- Born: 1954 (age 71–72) New York State, United States
- Occupations: Designer, gallery owner and entrepreneur
- Known for: Designing mannequins

= Ralph Pucci =

American mannequin designer and entrepreneur (born 1954)

Ralph Pucci (born 1954) is an American mannequin designer, gallery owner and entrepreneur.

==Career==
The family business began with Nick and Lee Pucci in 1954 repairing mannequins in their Mount Vernon, NY basement. Ralph Pucci joined the company in 1976 at the age of 22 and began to fabricate unique mannequins, which went onto great acclaim.

One of Pucci's innovations in the field of mannequin design was to collaborate with other artists and designers, such as Kenny Scharf, Ruben Toledo, Andrée Putman and Maira Kalman. He also created mannequins based on legends like Christy Turlington and Veruschka. In 2004, Pucci released a line of larger-sized female mannequins.

After he collaborated with the French designer Andrée Putman, Pucci began to sell some of her furniture designs as well, and began to represent top European furniture designers. His furniture business eventually eclipsed his mannequin business in volume. Due to the waning retail world during the COVID pandemic, RALPH PUCCI International was able to maintain its sculpting and manufacturing capabilities in the heart of Manhattan by pivoting the skills of the factory to produce in-house furniture and lighting designs in a material called Plasterglass.

In March 2015, a retrospective of Pucci's mannequins were shown in an exhibition at the Museum of Arts and Design.

==Ralph Pucci International==
Ralph Pucci International is a luxury furniture, lighting and art gallery headquartered in New York City. What began as a family business in the 1950s fabricating mannequins has grown to a gallery and showroom, with outposts in Miami and Los Angeles and a pop-up in London's Mayfair neighborhood that ran from 2022-2023.

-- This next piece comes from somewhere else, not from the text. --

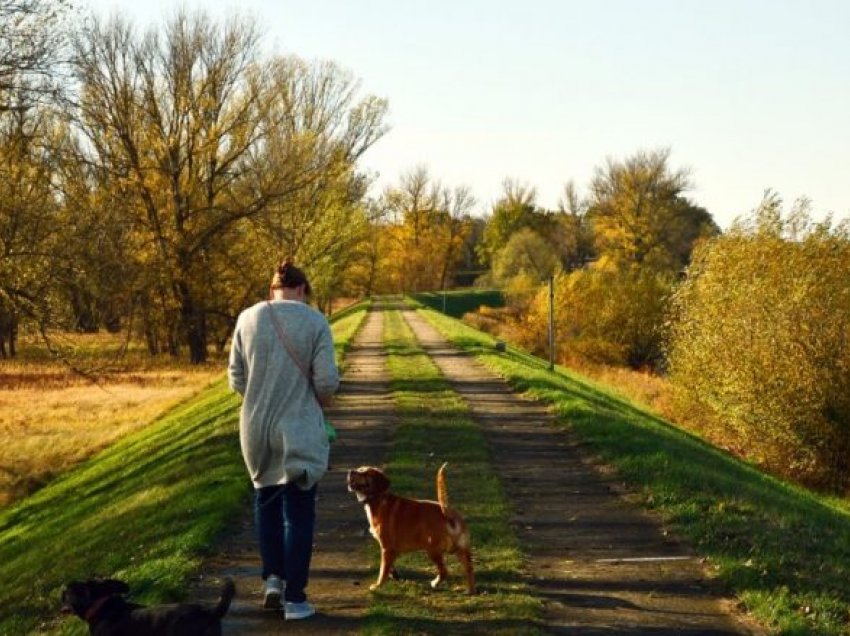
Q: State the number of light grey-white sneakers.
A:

Today, RALPH PUCCI International collaborates with the world's leading artists and designers and is particularly drawn to pieces that highlight the "hand of the artist." Now in its third generation, with siblings Michael and Nicole Pucci steering the business towards its seventh generation, the company continues to pioneer both collectible editions by artists like Herve Van Der Straeten, Xavier Lust and Stefan Bishop, and in-house collections, pivoting the manufacturing skills of the mannequin craftsmen into new designs made in the Manhattan headquarters on 18th Street. These include creations with Elizabeth Garouste, John Koga, Patrick Naggar, Eric Schmitt, Paul Mathieu and Lee Mindel.

==Recognition and philanthropy==
In 2009, Ralph Pucci was the recipient of DDI’s Markopoulos Award, the highest distinction in the visual merchandising industry.

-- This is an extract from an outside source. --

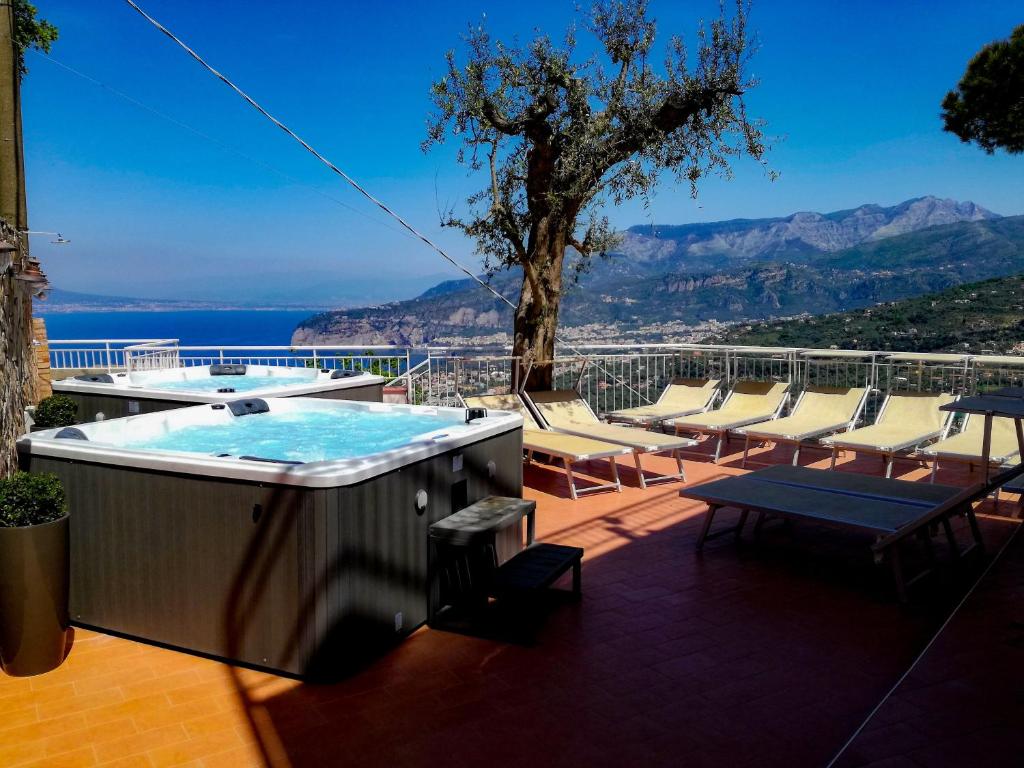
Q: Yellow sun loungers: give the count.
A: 7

In 2015, New York’s Museum of Art and Design presented an exhibition called “Ralph Pucci: The Art of the Mannequin” which then traveled to Northeastern University in Boston 2016.

In 2016, the Museum of the City of New York presented Ralph Pucci with its City of Design Award which recognizes it says “those who have made New York the design capital of the world and inspire future generations of designers.”

In 2025, Chateau La Coste, a premier art foundation, held a major exhibition titled: Ralph Pucci 'Pure': a Celebration of a Sculpture Studio. The summer exhibition was held in Oscar Niemeyer's last building and featured the company's proprietary material called plasterglass. The show featured designs by 14 different artists with whom the company collaborates.

Pucci was the recipient of the Creative Innovation Award from Inner-City Arts in Los Angeles in 2013, and, in 2014, honored by the Kips Bay Boys & Girls Club.

In 2026, Pucci received the rank of Chevalier of the Ordre des Arts et des Lettres, for contributions to art and design presented by Mohamed Bouabdallah, Cultural Counselor of France in the United States.

Other accolades include “The Best in Furniture and Furnishings,” by Robb Report, “The Best Showroom” by Wallpaper, and a “Best of the Year in Interiors, Architecture, Fashion and Design” according to Interior Design. In 2023, Pucci was named a Trailblazer in the Wallpaper* Guide to Creative America.

There are two books about the history of Pucci and the variety of exhibitions staged over the years: Show and Wall.

Since 2016, RALPH PUCCI has collaborated with Jazz House Kids, a musical education nonprofit based in New Jersey. The RALPH PUCCI JAZZ SET is an annual benefit concert hosted in the Manhattan flagship gallery with celebrated bassist Christian McBride, which has raised over $2 million to date, with performances by:
John Pizzarelli (Dec 2016); Esperanza Spalding (Dec 2017); Laurie Anderson (Jan 2019); Diana Krall (Jan 2020); Wynton Marsalis (March 2021); Norah Jones (Feb 2022); Gregory Porter (Feb 2023); Sting (Feb 2024); Angelique Kidjo (Feb 2025); Samara Joy (Feb 2026). The one-night event with Sting raised over $810,000 to benefit Jazz House Kids. In total, they have raised over $3,200,000.00.